Work task: Work through the data below and copy out every line where "brown" is found.

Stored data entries

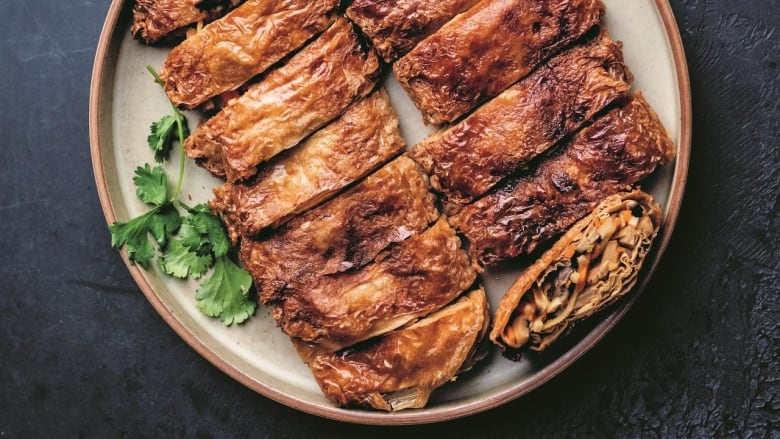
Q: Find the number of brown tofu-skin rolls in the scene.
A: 12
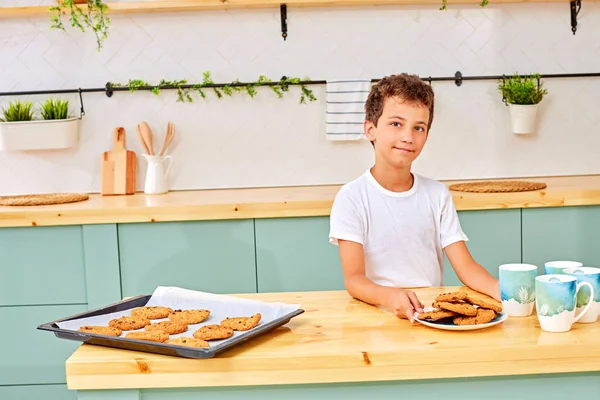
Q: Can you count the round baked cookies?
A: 14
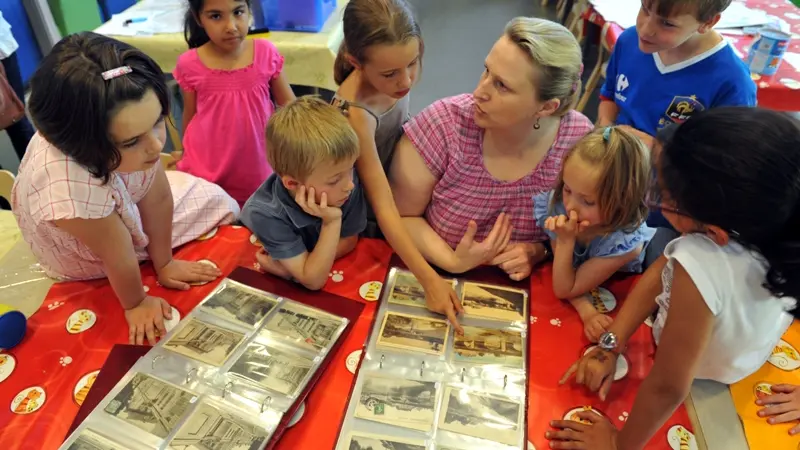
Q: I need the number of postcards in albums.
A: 15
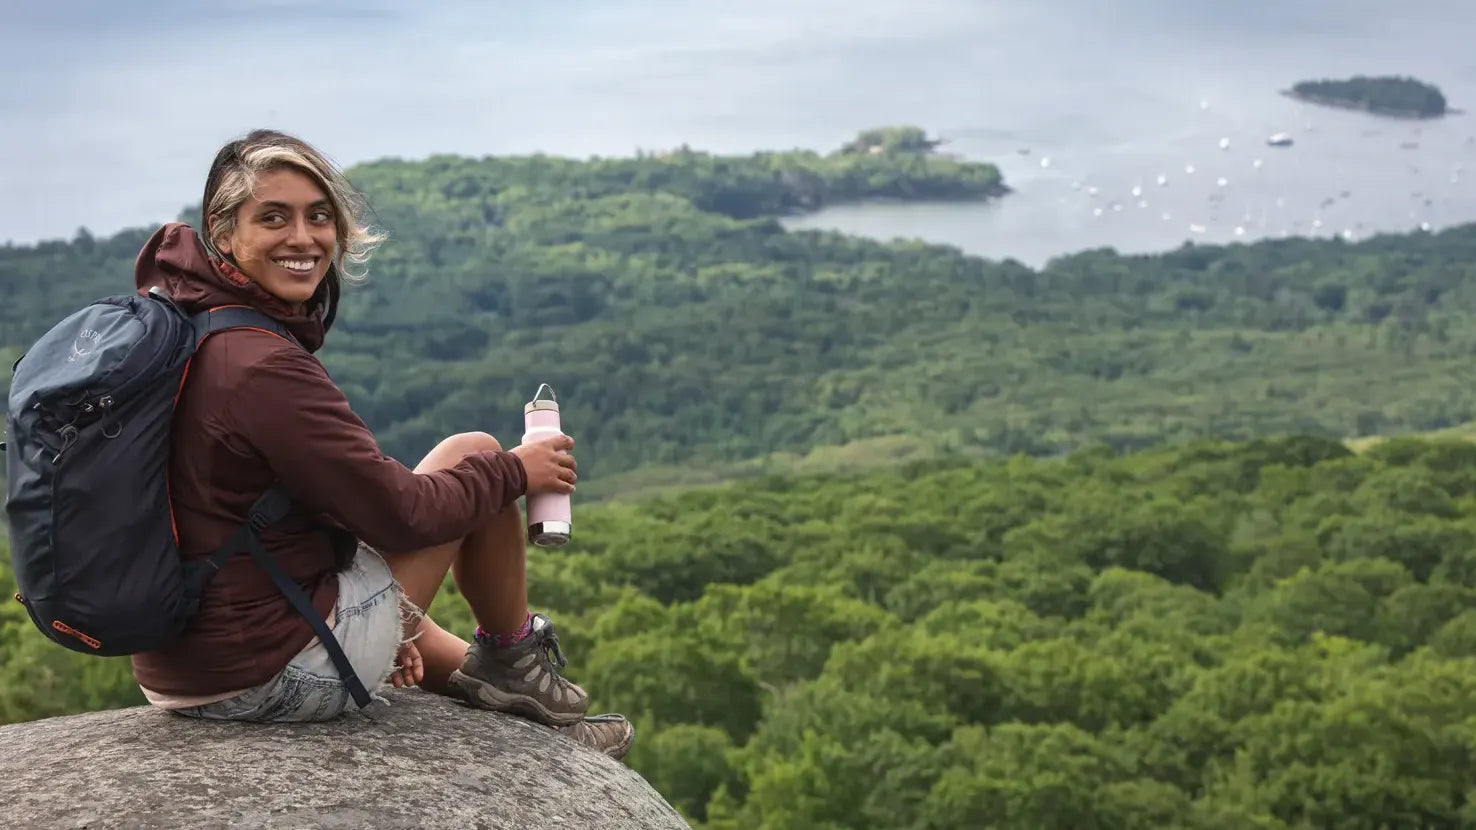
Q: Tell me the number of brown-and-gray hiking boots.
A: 2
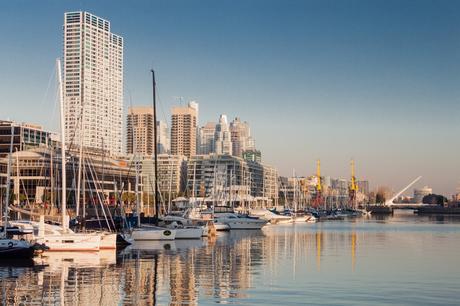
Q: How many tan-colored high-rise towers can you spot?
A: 2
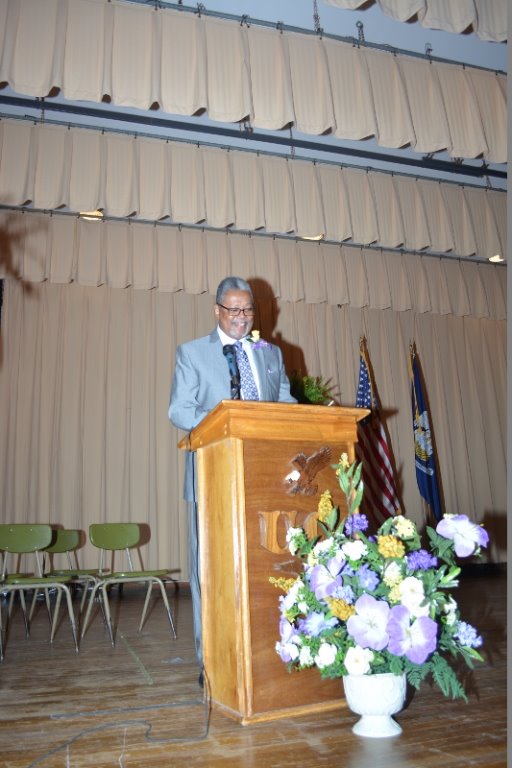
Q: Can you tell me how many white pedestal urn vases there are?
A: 1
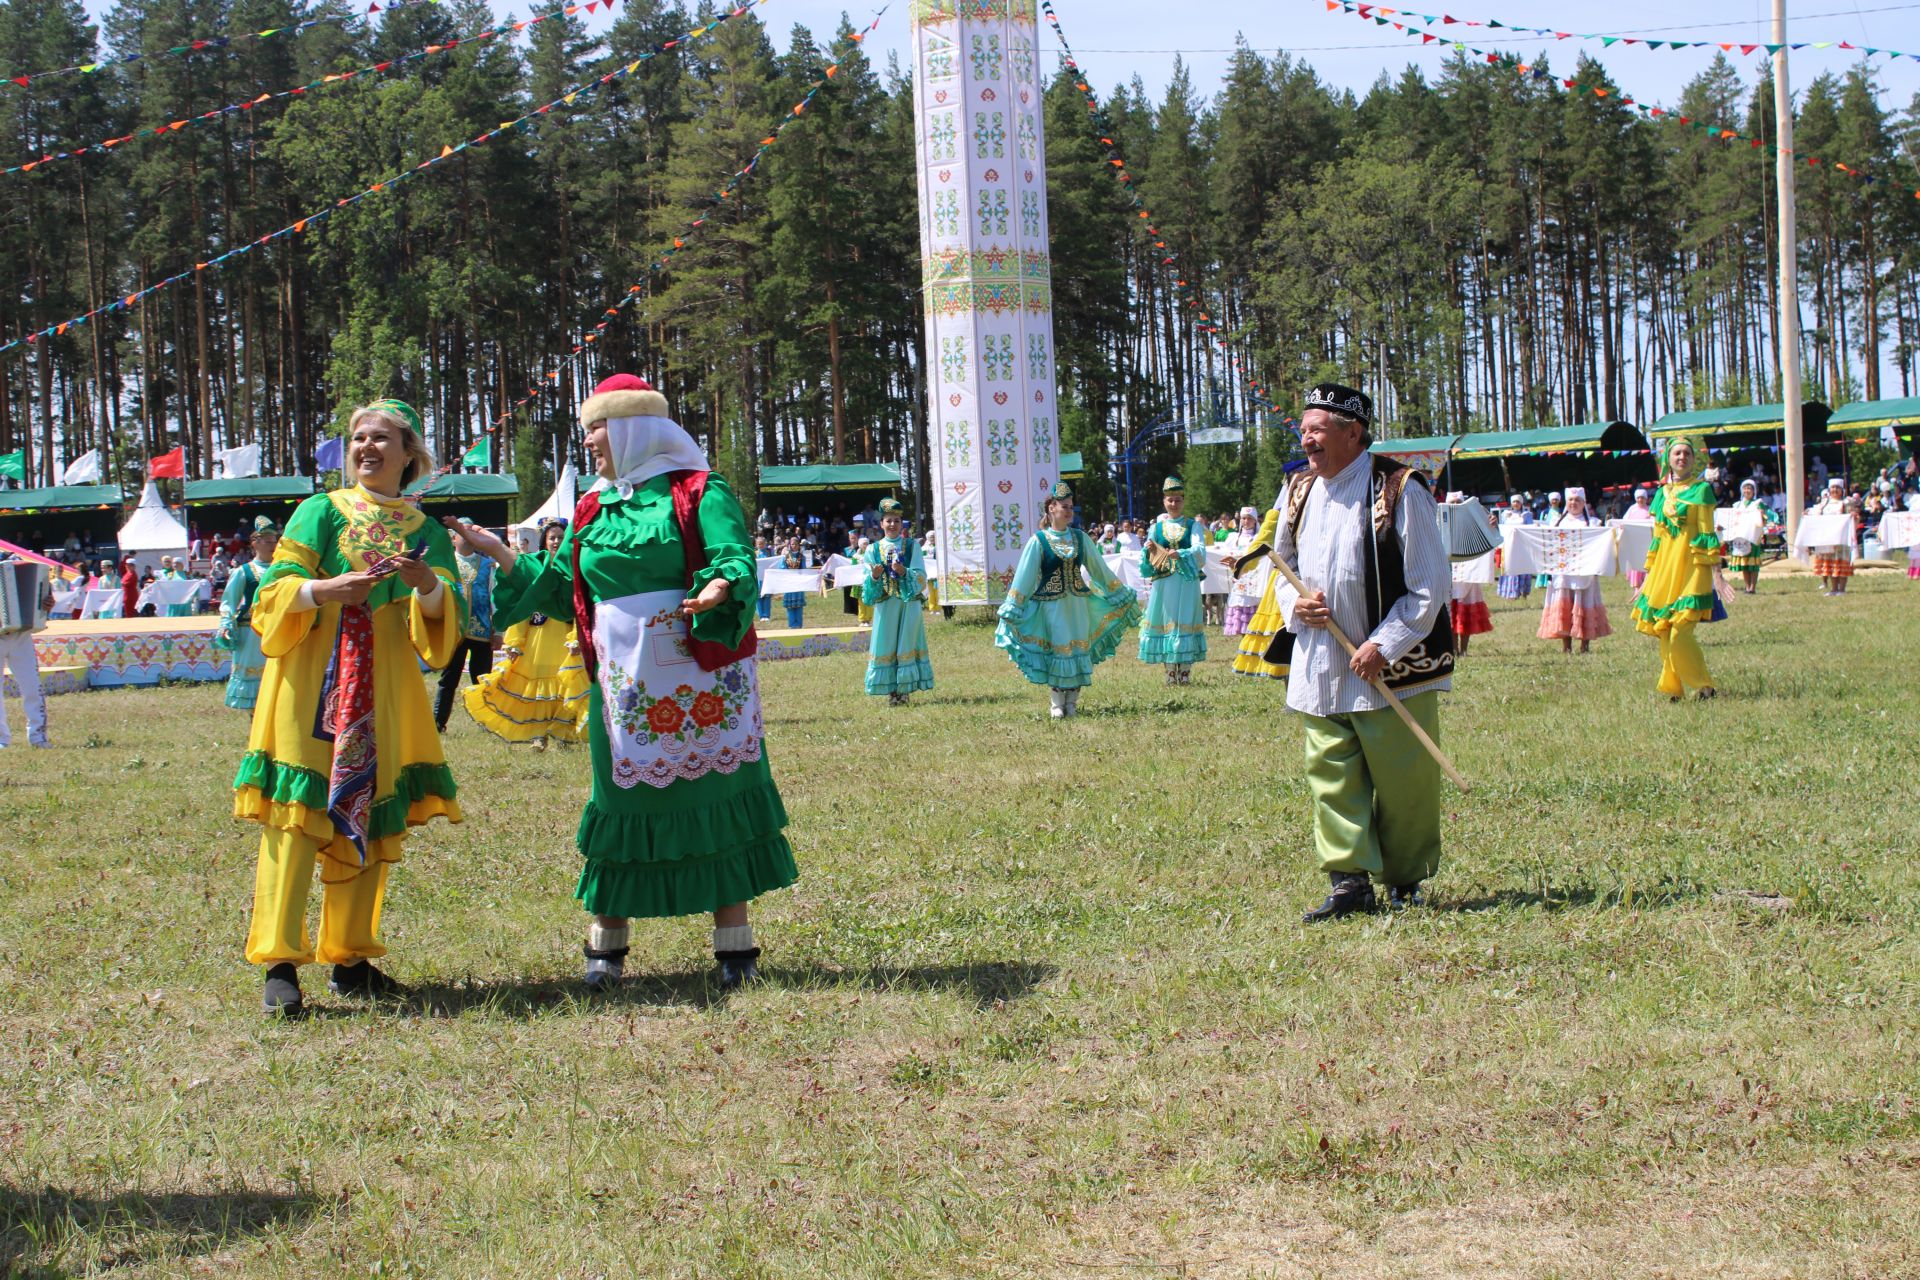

Solution to the exercise:
Q: Find the number of brown tofu-skin rolls in the scene.
Q: Tell me the number of brown-and-gray hiking boots.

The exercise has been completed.